EXERCISE: Collect every line of the records below that contains the word "photo".

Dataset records
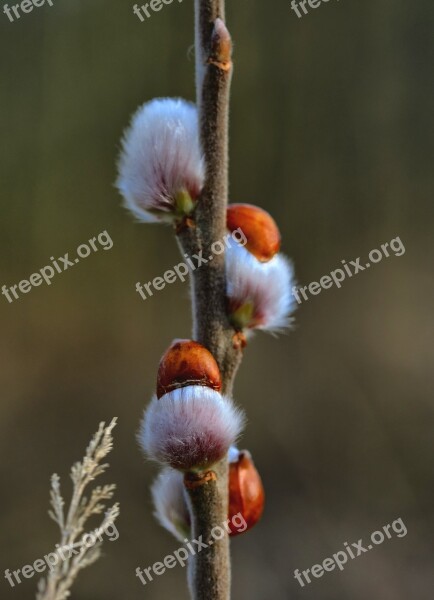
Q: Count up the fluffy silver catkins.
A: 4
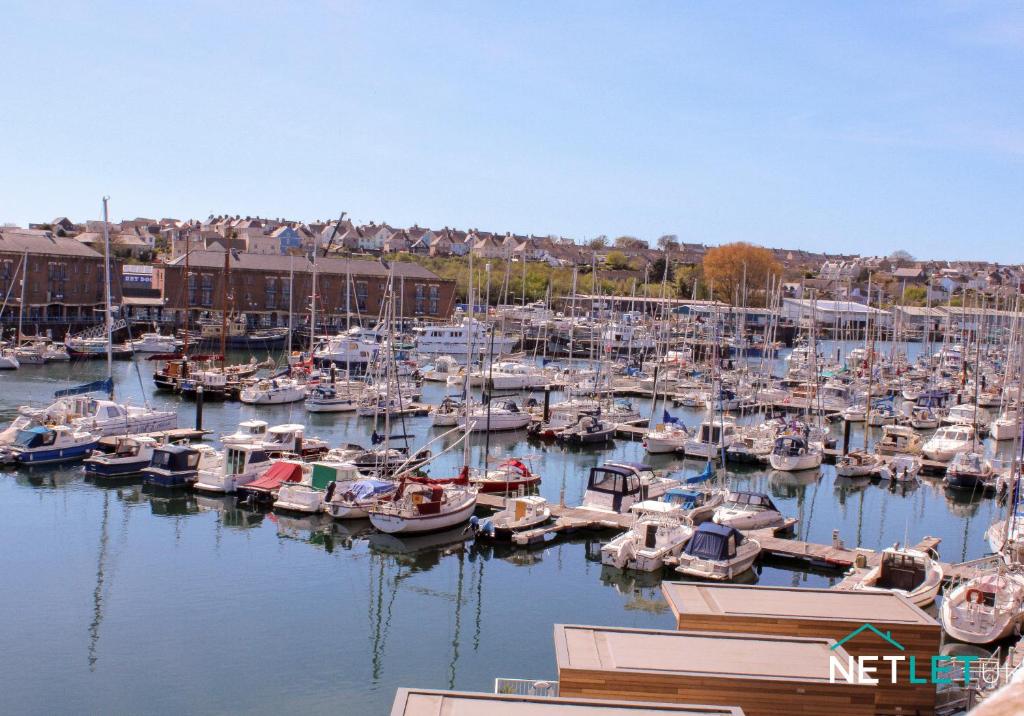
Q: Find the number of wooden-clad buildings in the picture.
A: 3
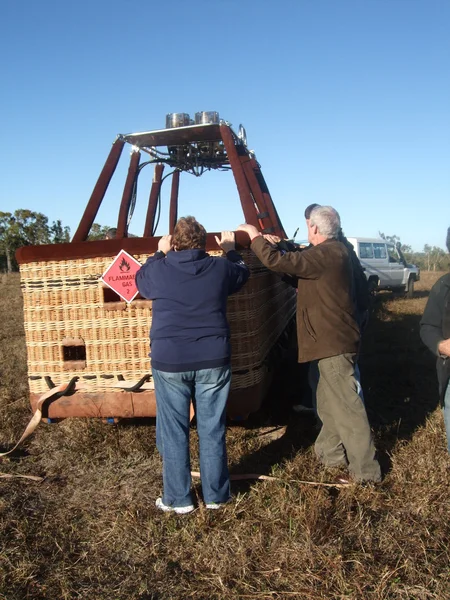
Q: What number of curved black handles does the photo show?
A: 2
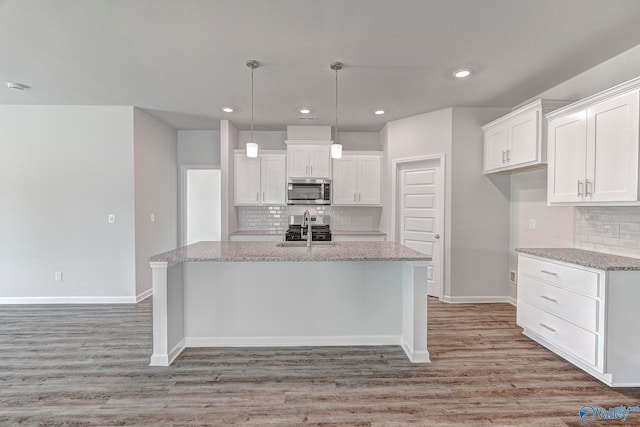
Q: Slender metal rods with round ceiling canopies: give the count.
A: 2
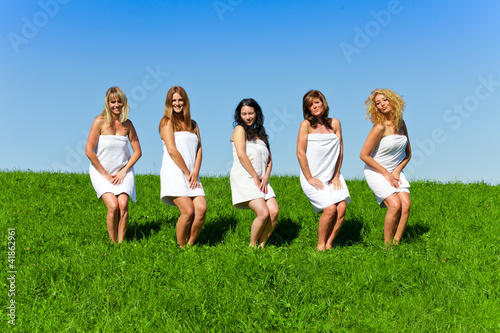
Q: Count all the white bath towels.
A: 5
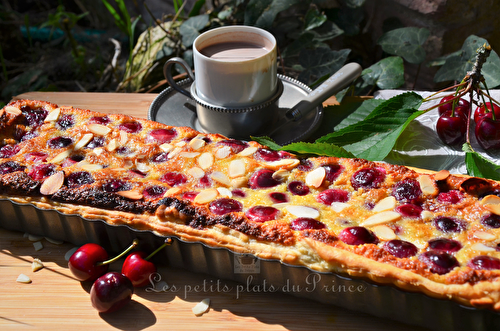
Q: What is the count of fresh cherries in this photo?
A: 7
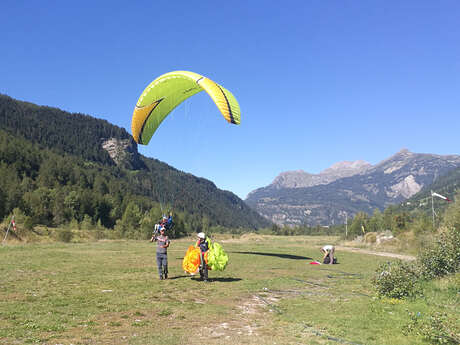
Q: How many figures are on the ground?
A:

SOLUTION:
Q: What number of curved black handles does the photo show?
Q: What is the count of fresh cherries in this photo?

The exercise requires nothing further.